Polar Star’s sister ship, Polar Sea (WAGB 11), sits idle in Seattle due to an engine casualty and has been used for spare parts since 2011. The Coast Guard deemed repairs of Polar Sea’s engines as too costly, so Polar Star sails on as the nation’s only heavy icebreaker until the commissioning of the first polar security cutter (PSC) in 2024. The PSCs are much improved in design, with the capability of steaming through ice 6 to 8 feet thick. Polar Star is tentatively scheduled to serve until 2027.

This northward voyage for Polar Star resulted from problems on Healy (WAGB 20), a 21-year-old medium icebreaker that suffered an engine room fire and starboard drive breakdown during its Arctic voyage in August 2020. Healy currently resides at Mare Island, undergoing an extensive and expensive repair that requires cutting into the side of its thick hull to remove the damaged engine. A replacement engine has been shipped from the East Coast through the Panama Canal and up the West Coast to Mare Island. As a result of Healy’s engine room fire, the Coast Guard only has one operational polar icebreaker.

With the Northwest Passage opening up due to the melting polar ice cap, commercial shipping and the hunt for resources by Russia, China and the surrounding Arctic nations require Coast Guard vigilance and patrolling of the Arctic Circle. The service has the medium-endurance cutter Alex Haley and several Sentinel-class fast response cutters in Alaska, but only Polar Star can cut through heavy ice on this specialized mission north.

Polar Star will deploy into the Arctic this winter in support of the Coast Guard’s Arctic strategy,” Lt. Cmdr. Stephen Brickey told Professional Mariner. “The cutter will depart with an intended route that will be changed as needed. (It) will patrol along the U.S.-Russia maritime boundary line, strengthen international and intergovernmental partnerships, and project U.S. presence and sovereignty into the Arctic.”

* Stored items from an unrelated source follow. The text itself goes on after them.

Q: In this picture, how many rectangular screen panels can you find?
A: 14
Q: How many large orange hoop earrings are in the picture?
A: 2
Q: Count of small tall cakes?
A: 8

Potential duties for Polar Star could include visit, board, search and seizure (VBSS), fisheries enforcement and inspections, escorting and inspection of commercial shipping, icebreaking and freeing ice-trapped vessels, and matters related to homeland security and national defense. Polar Star isn’t armed for its Antarctic excursions, but for the Arctic trip it sailed with two .50-caliber heavy machine guns and an “assortment of sidearms,” the Coast Guard said.

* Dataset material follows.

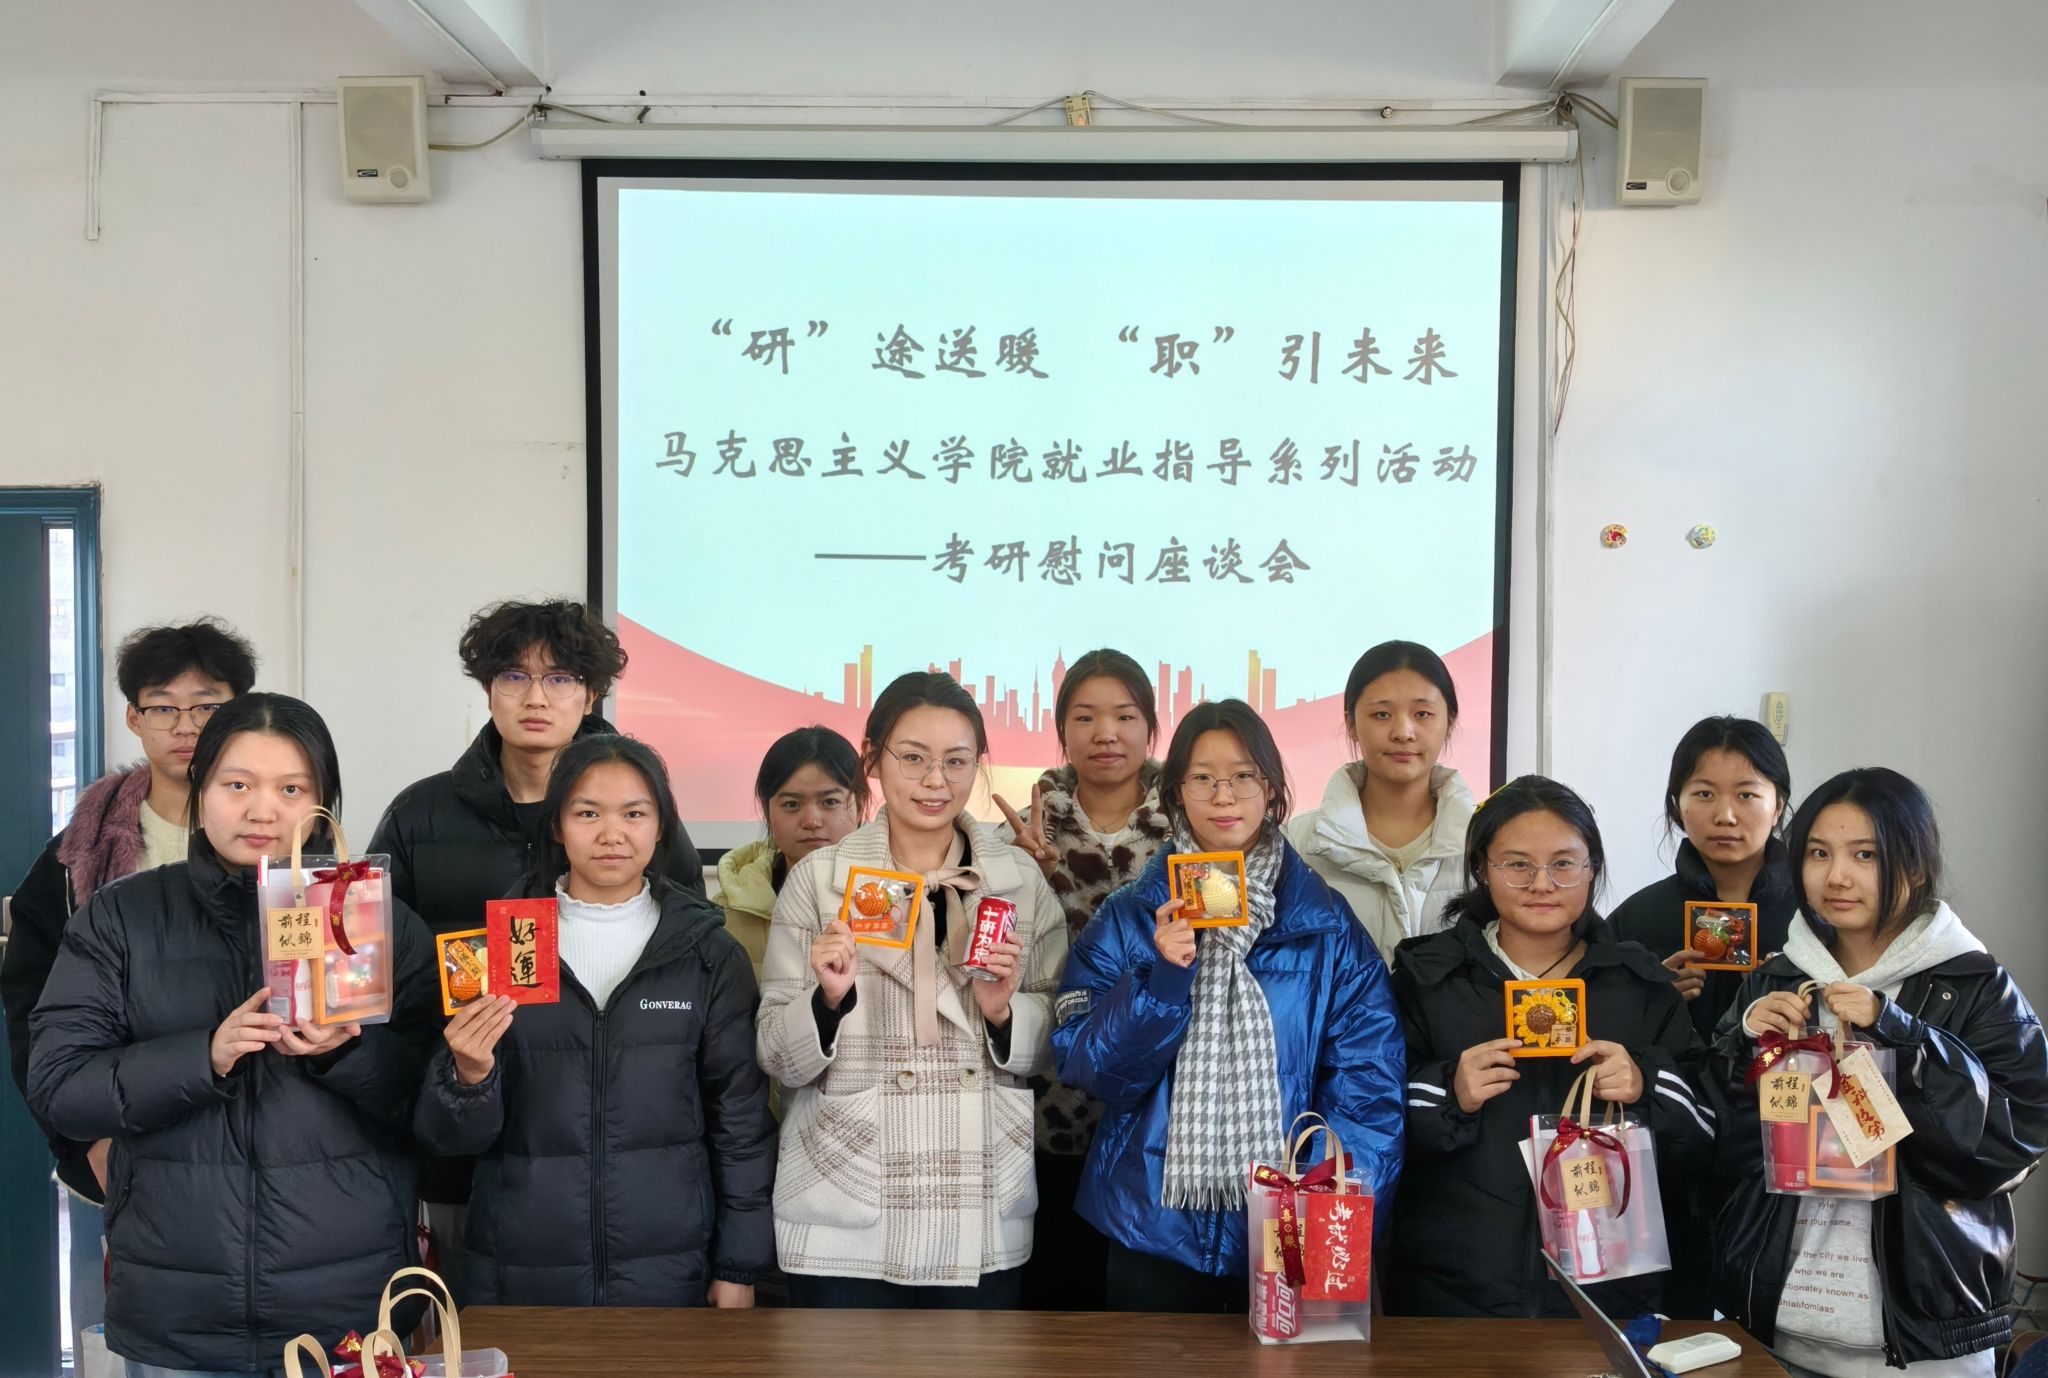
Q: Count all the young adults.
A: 12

“The Arctic is no longer an emerging frontier, but is instead a region of growing national importance,” said Vice Adm. Linda Fagan, commander of the service’s Pacific Area. “The Coast Guard is committed to protecting U.S. sovereignty and working with our partners to uphold a safe, secure and rules-based Arctic.”

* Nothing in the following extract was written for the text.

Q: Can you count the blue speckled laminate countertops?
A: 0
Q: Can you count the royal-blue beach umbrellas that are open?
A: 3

Polar Star’s crew consists of personnel from the Coast Guard Research and Development Center, a small contingent of scientists, and representatives of an exchange involving the National Oceanic and Atmospheric Administration (NOAA), the Royal Navy and other Coast Guard units. 

Polar Star is taking on scientists; however, it is not yet known what their role or function will be,” Senior Chief Petty Officer NyxoLyno Cangemi said in November.

One upgrade on the icebreaker for its first Arctic foray in decades is the Kongsberg CCTV system installed in 2016 to identify shipping and hazards to navigation. Polar Star’s system is similar to the CCTV upgrade that went into Healy in 2013.

The system deployed on Polar Star includes fixed cameras above deck that have zoom capability, high-resolution lowlight sensors and an integrated wiper system. Below deck are high-resolution color dome cameras with built-in infrared illumination for poor lighting conditions.
“(The system) will provide improved video image quality, more flexible control, power conditioning, viewing, recording options and maximum durability for operating in some of the most hostile marine conditions,” according to Kongsberg.

After sailing into the Gulf of Alaska, Polar Star was expected to cross into the Bering Sea and then the Chukchi Sea. The ship might push farther north, depending on ice conditions, before heading back to Seattle in early March.